L’affaire trouve son origine dans la négligence constatée de la banque, qui avait laissé son distributeur en service malgré la fermeture totale des locaux administratifs, sans assurer de permanence technique ni rendre l’avertissement de fermeture clairement visible pour les usagers. Les investigations menées par huissier de justice ont permis d’établir que l’impossibilité de restituer immédiatement la carte a privé le plaignant de la jouissance de ses moyens de paiement et de l’accès à ses liquidités durant plusieurs jours.
Dans ses attendus, le tribunal a rappelé que la mise à disposition d’une carte bancaire constitue un droit fondamental garantissant la gestion des fonds du client à tout moment. La privation temporaire de cet outil de paiement engendre un préjudice moral et matériel certain, fondé sur les articles 78 et 98 du Code des obligations et des contrats, et ce, même en l’absence de pertes financières directes sur le compte du titulaire.
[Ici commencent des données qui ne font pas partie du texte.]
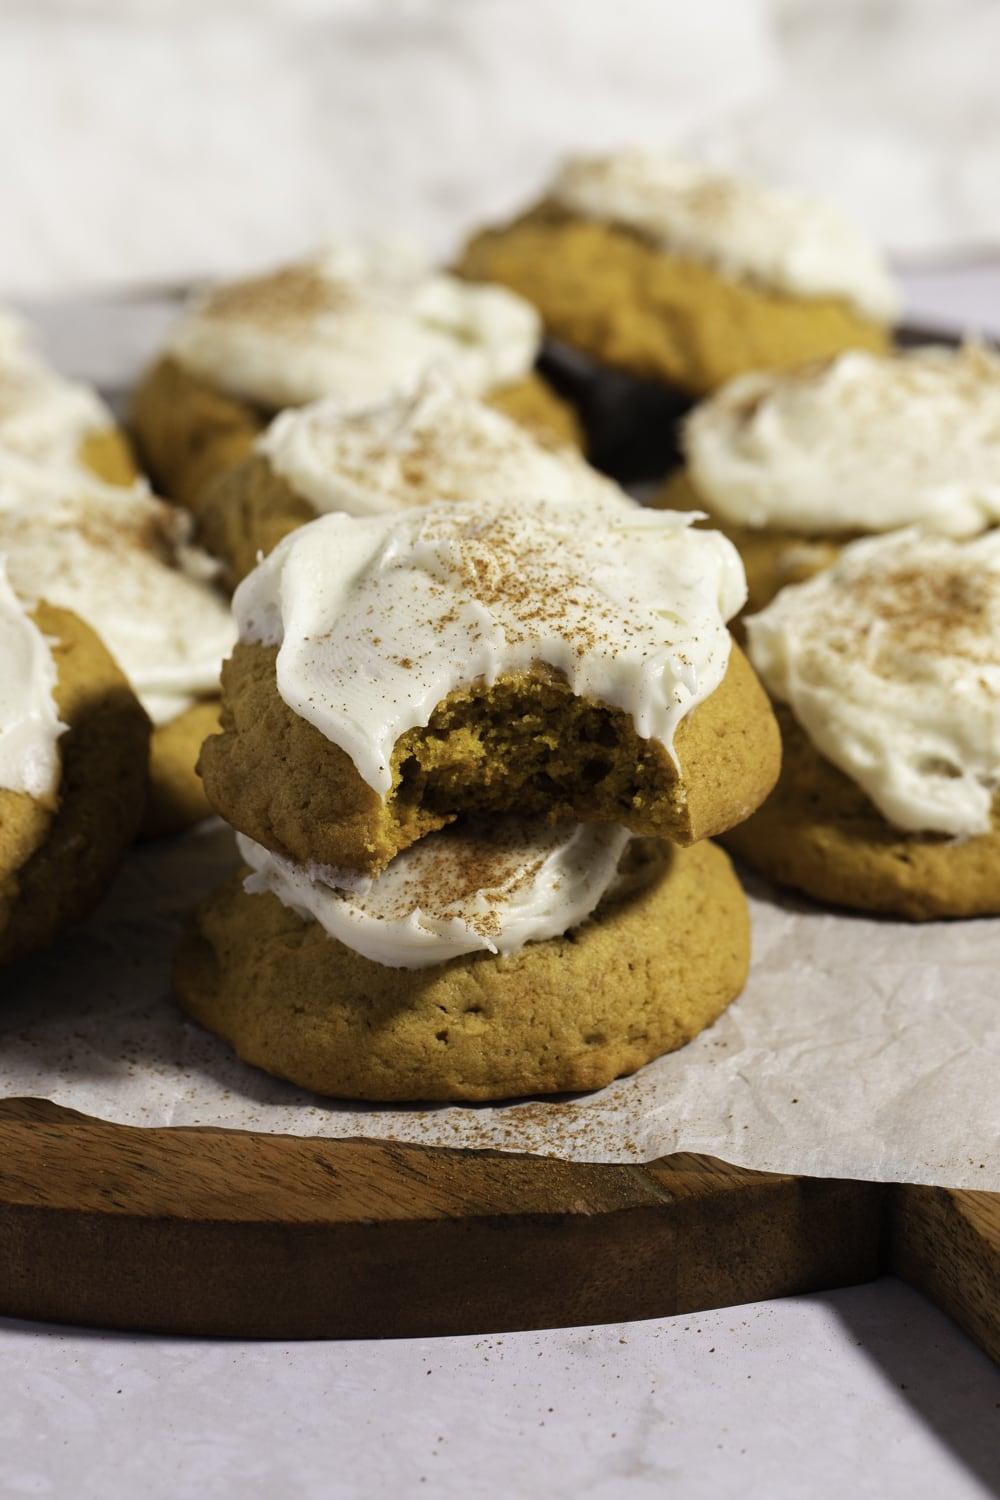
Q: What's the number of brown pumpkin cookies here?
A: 10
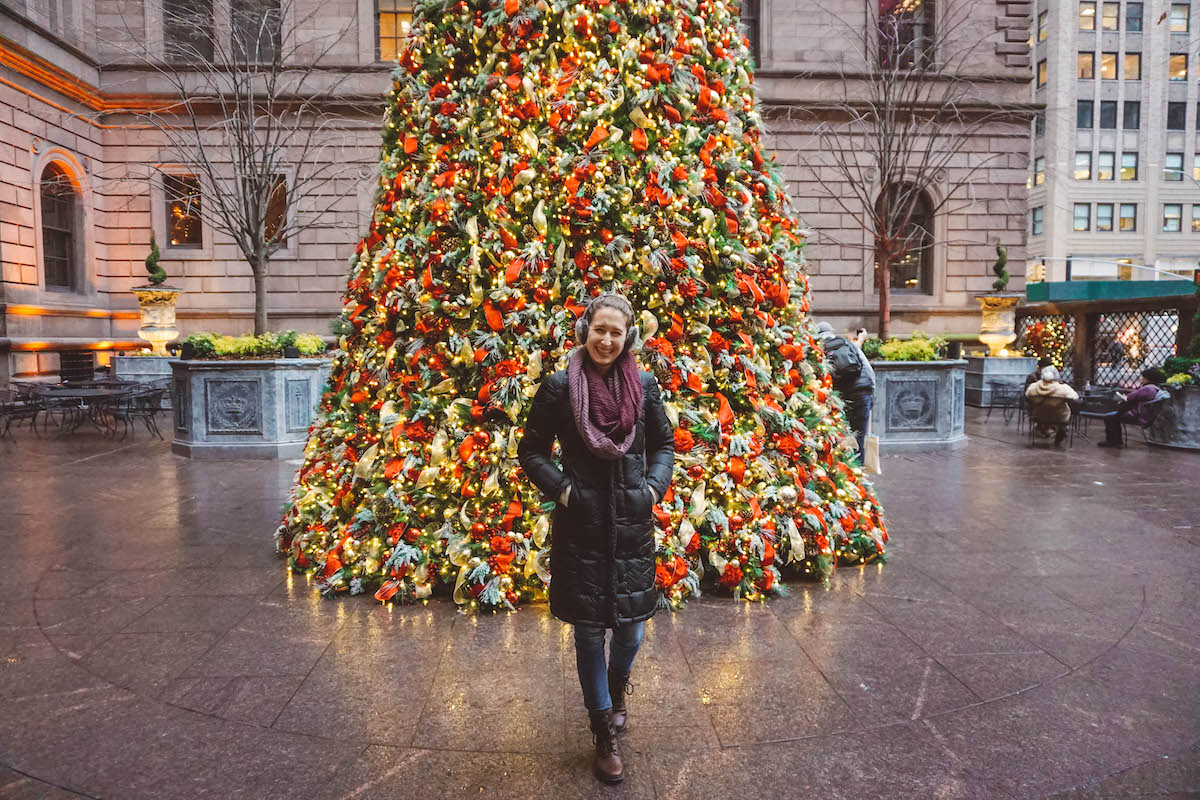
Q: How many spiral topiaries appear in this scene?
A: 2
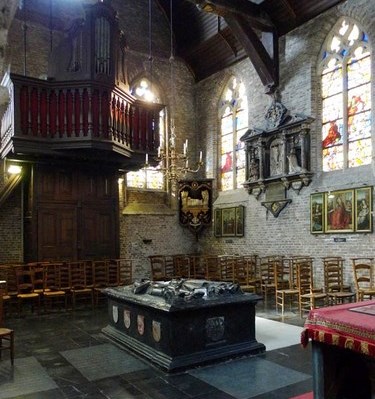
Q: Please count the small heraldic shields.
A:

Cette décision constitue un rappel jurisprudentiel fort quant aux obligations de sécurité et de continuité de service incombant aux banques. En maintenant leurs automates actifs en période de fermeture d’agence, les institutions financières s’exposent à des sanctions pécuniaires en cas de défaillance technique privant les clients de leurs droits légitimes d’utilisation.